■ **YOUR INSTRUCTIONS**
Each line of the data below should be restated exactly, with images left out.

Saved data entries:

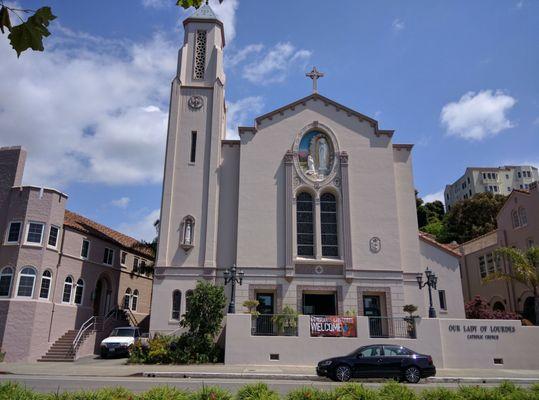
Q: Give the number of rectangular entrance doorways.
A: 3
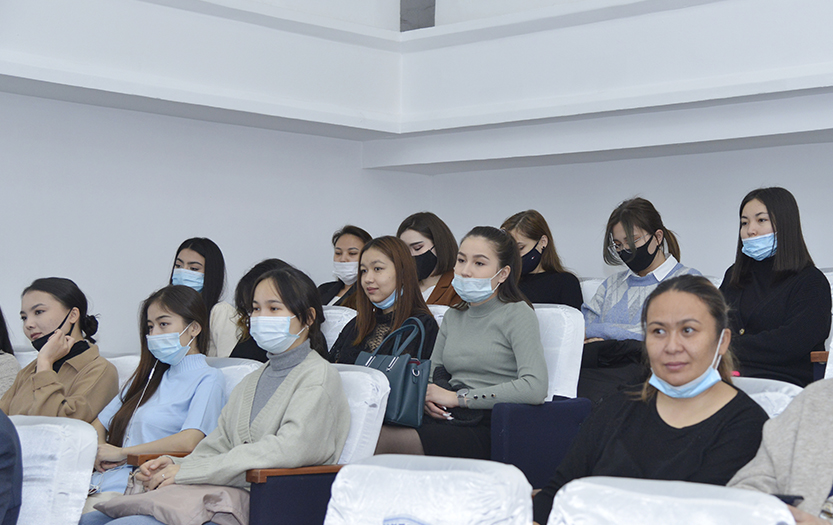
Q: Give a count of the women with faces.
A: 12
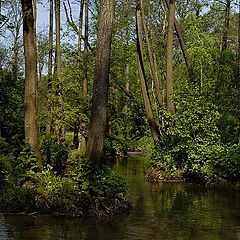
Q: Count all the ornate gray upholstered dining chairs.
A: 0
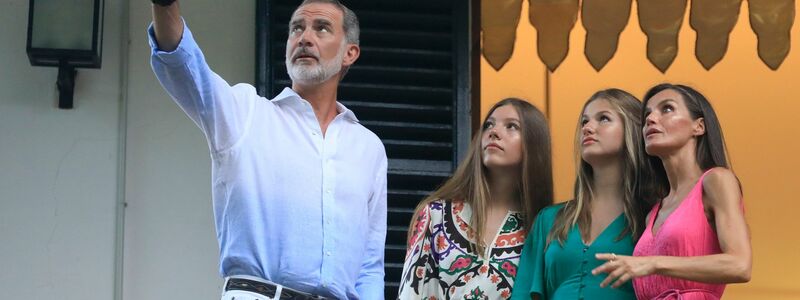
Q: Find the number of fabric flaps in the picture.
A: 6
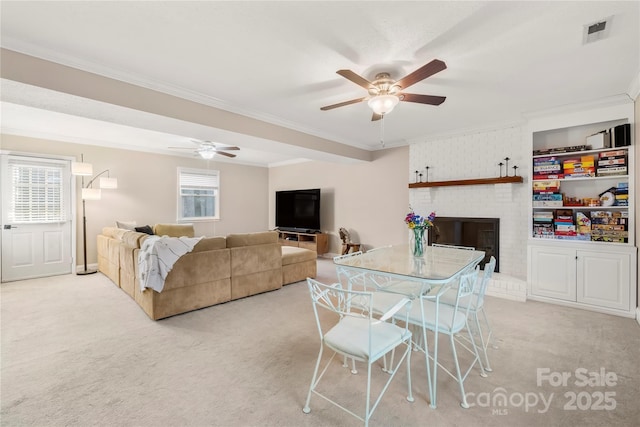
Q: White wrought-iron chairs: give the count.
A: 6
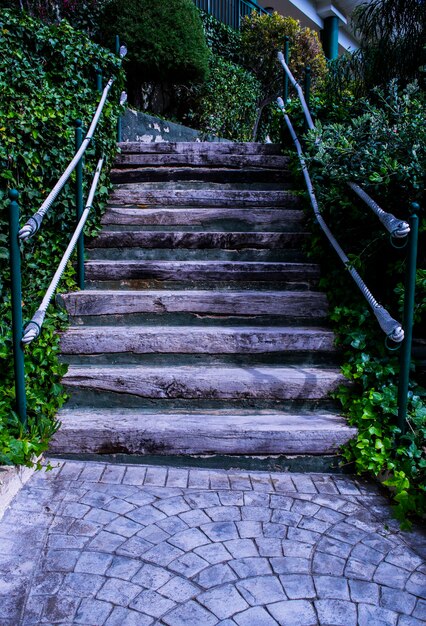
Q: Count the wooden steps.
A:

■ **OUTPUT**
Q: Give the number of rectangular entrance doorways.
A: 3
Q: Give a count of the women with faces.
A: 12
Q: Count all the ornate gray upholstered dining chairs.
A: 0
Q: Find the number of fabric flaps in the picture.
A: 6
Q: White wrought-iron chairs: give the count.
A: 6
Q: Count the wooden steps.
A:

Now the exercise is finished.